**Task brief:** If a record below holds a picture, drop the picture and copy everything else exactly.

──────

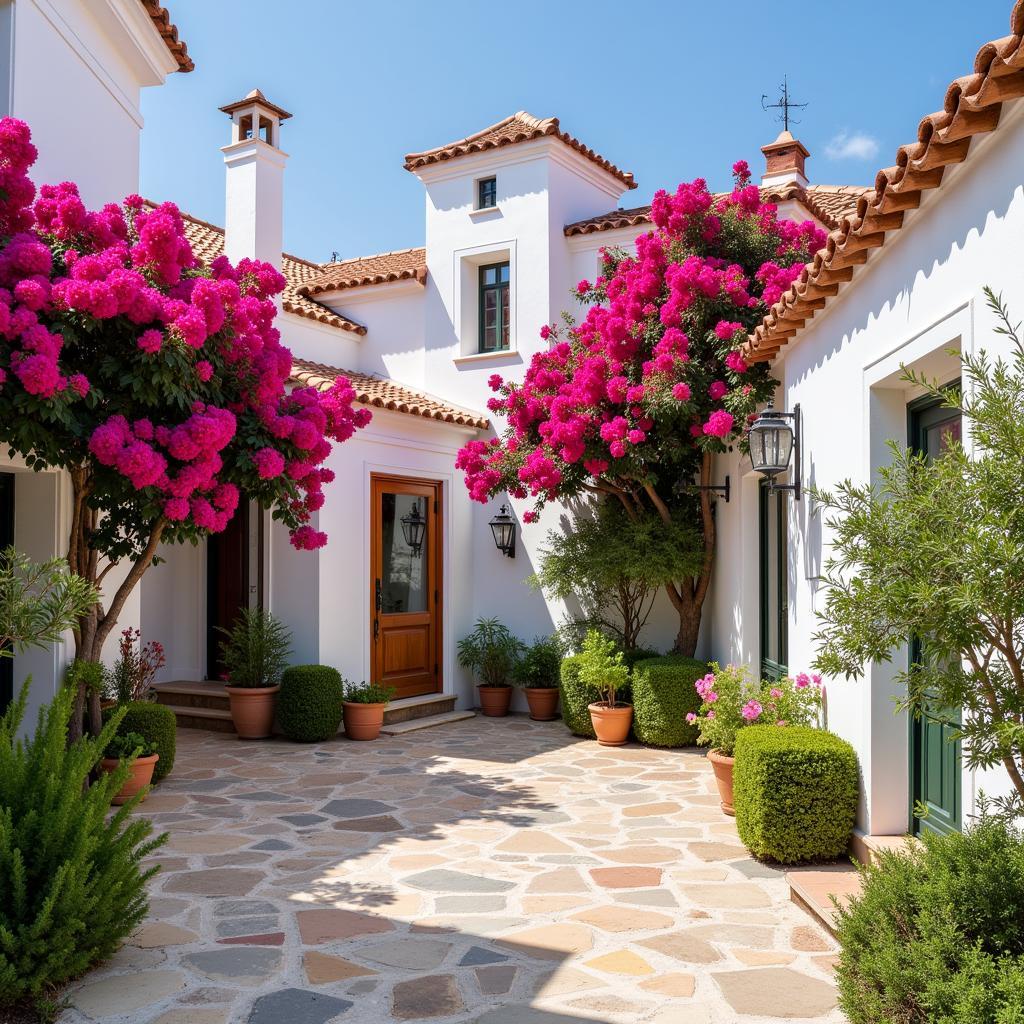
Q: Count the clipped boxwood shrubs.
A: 5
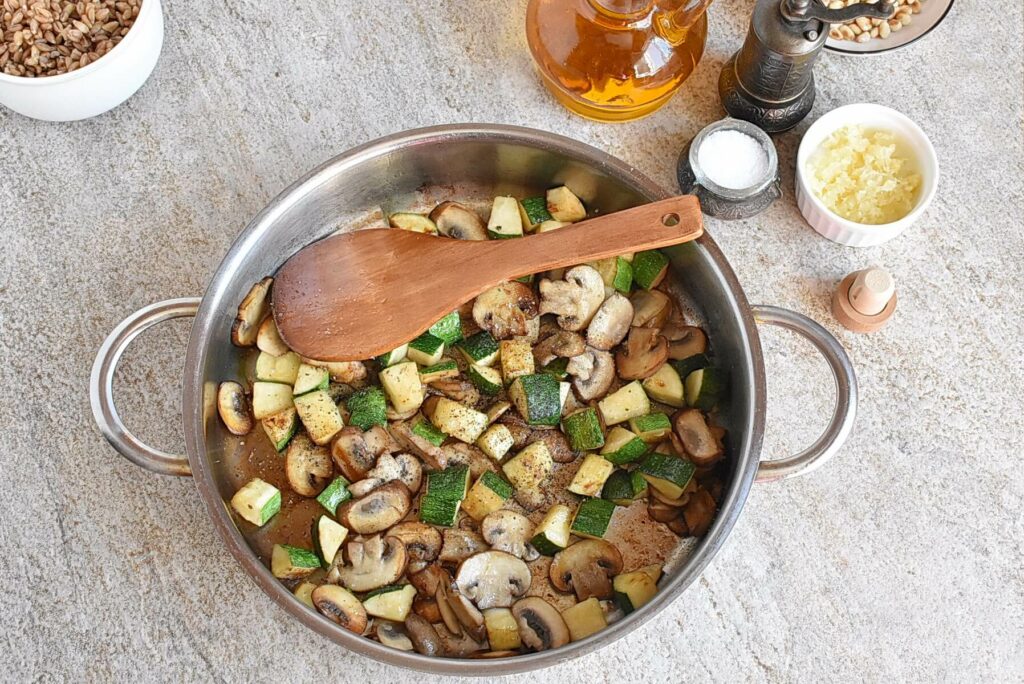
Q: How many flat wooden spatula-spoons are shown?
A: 1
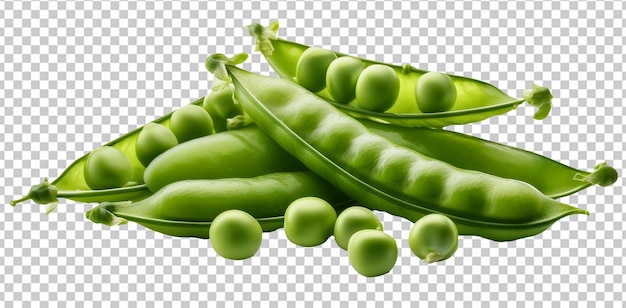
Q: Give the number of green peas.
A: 13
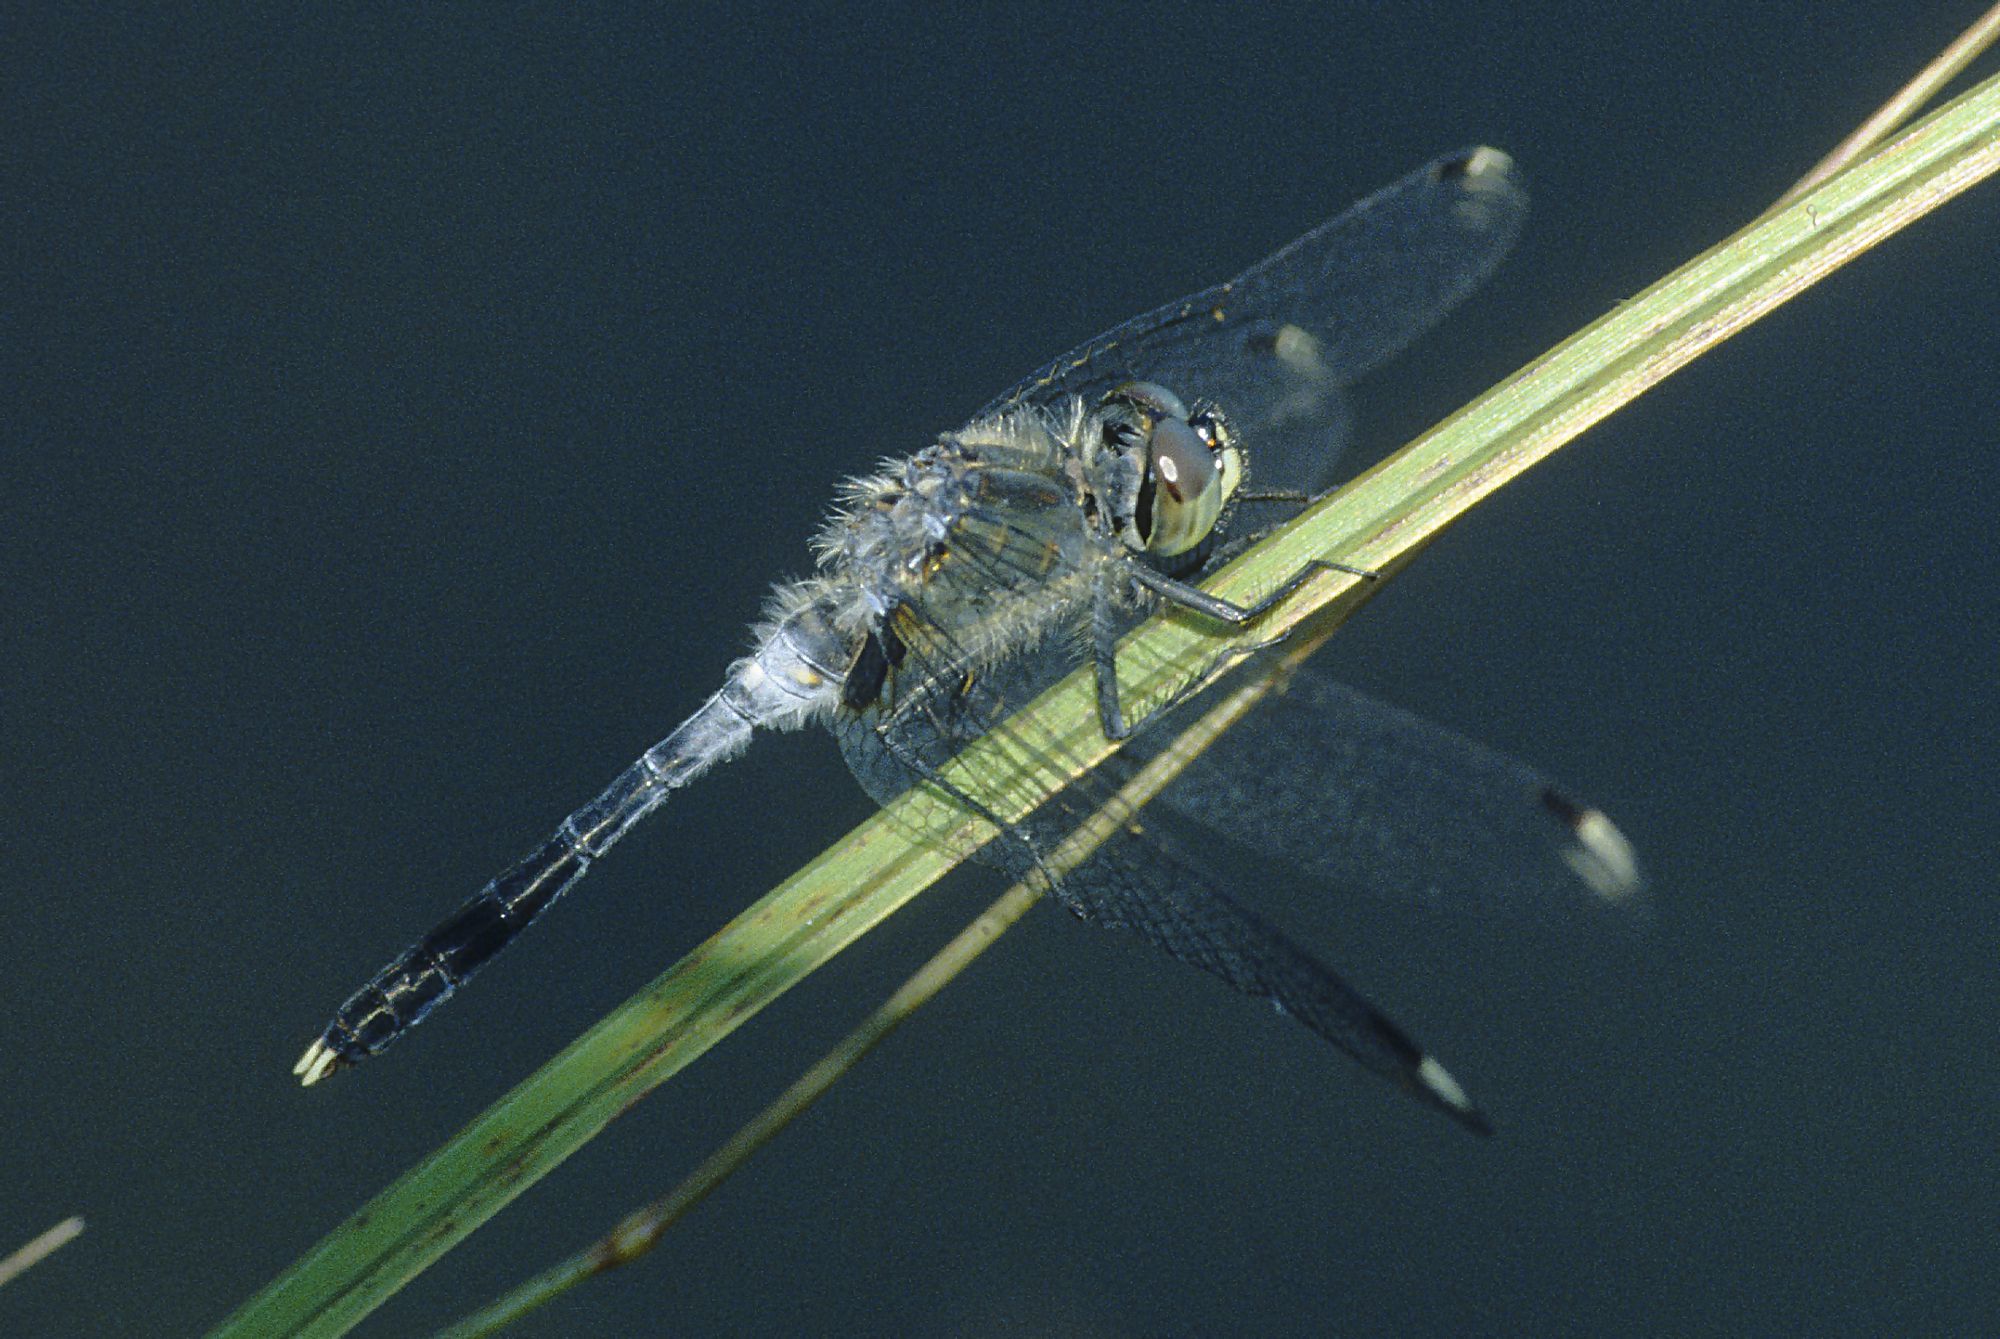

──────

**Solved problem:**
Q: Count the clipped boxwood shrubs.
A: 5
Q: How many flat wooden spatula-spoons are shown?
A: 1
Q: Give the number of green peas.
A: 13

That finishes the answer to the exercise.